You are currently viewing “Superhuman” Go AIs still have trouble defending against these simple feats

“Superhuman” Go AIs still have trouble defending against these simple feats

Zoom in / Man vs machine in a sea of ​​rocks.

Getty Images

In the ancient Chinese game of I’m goingstate-of-the-art AI has generally been able to beat the best human players since at least 2016. But over the past few years, researchers have discovered flaws in these top-level AIs I’m going algorithms that give people a fighting chance. By using unorthodox “loop” strategies—ones that even a novice human player could detect and defeat—a cunning person can often exploit loopholes in the top-level AI’s strategy and fool the algorithm into losing.

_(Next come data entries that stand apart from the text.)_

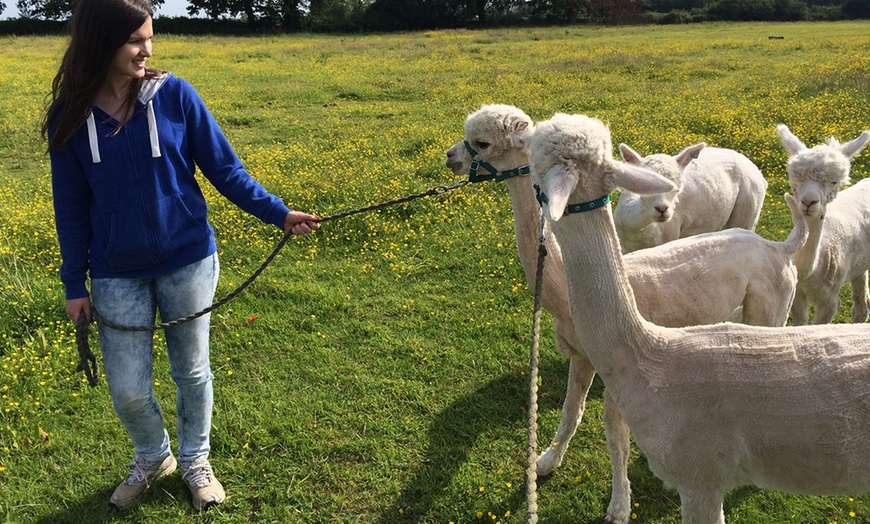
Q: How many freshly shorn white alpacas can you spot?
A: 4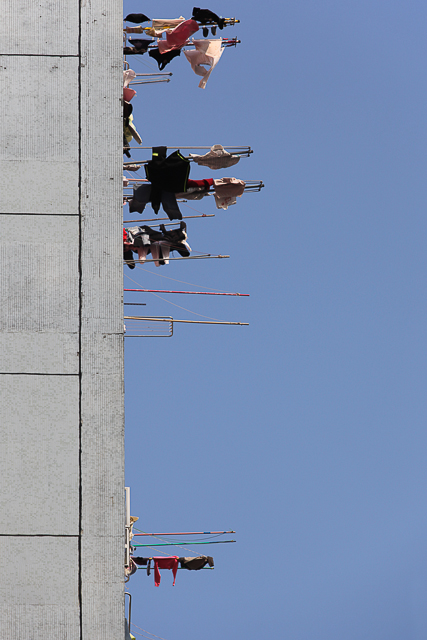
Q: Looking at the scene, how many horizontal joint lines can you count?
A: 4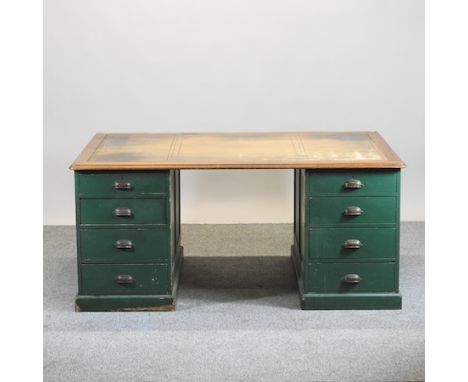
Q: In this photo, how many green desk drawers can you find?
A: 8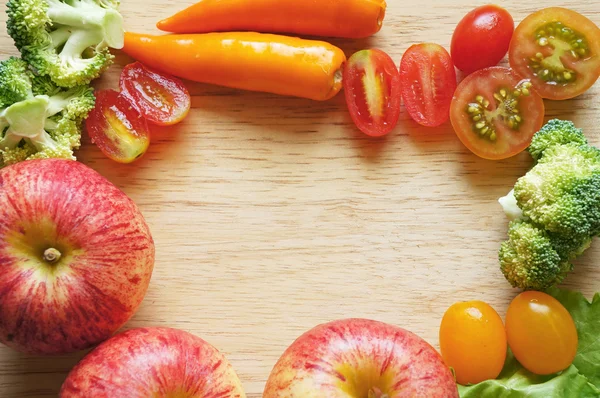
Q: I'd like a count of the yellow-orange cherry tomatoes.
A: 2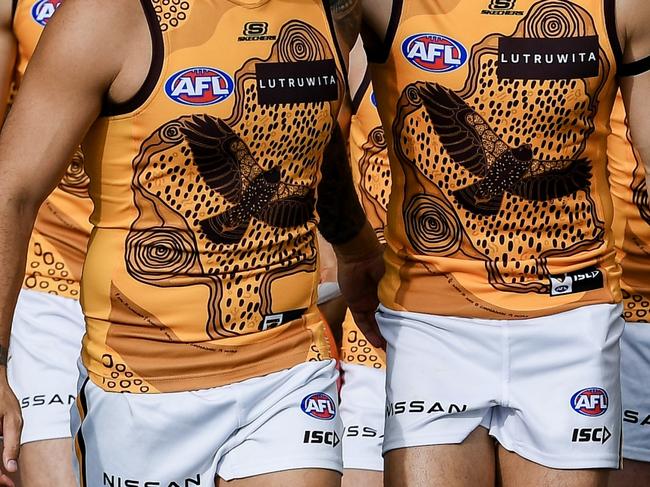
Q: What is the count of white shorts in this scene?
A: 5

Researchers at MIT and FAR AI wanted to see if they could improve this “worst-case” performance in otherwise “superhuman” AI Go algorithms, testing a trio of methods to strengthen the top-level KataGo algorithm’s defenses against adversaries attacks. The results show that creating truly stable, unusable AI can be difficult, even in fields as tightly controlled as board games.

Three failed strategies

In the preprint paper “Can I’m going Exploratory intelligence to be adversarial?”, researchers aim to create I’m going AI that is really “robust” against all kinds of attacks. That means an algorithm that can’t be fooled into “game-losing blunders that a human wouldn’t make,” but also one that will require any competing AI algorithm to expend significant computing resources to defeat it . Ideally, a robust algorithm should also be able to overcome potential exploits by using additional computing resources when faced with unfamiliar situations.

An example of the original loop attack in action.
Zoom in / An example of the original loop attack in action.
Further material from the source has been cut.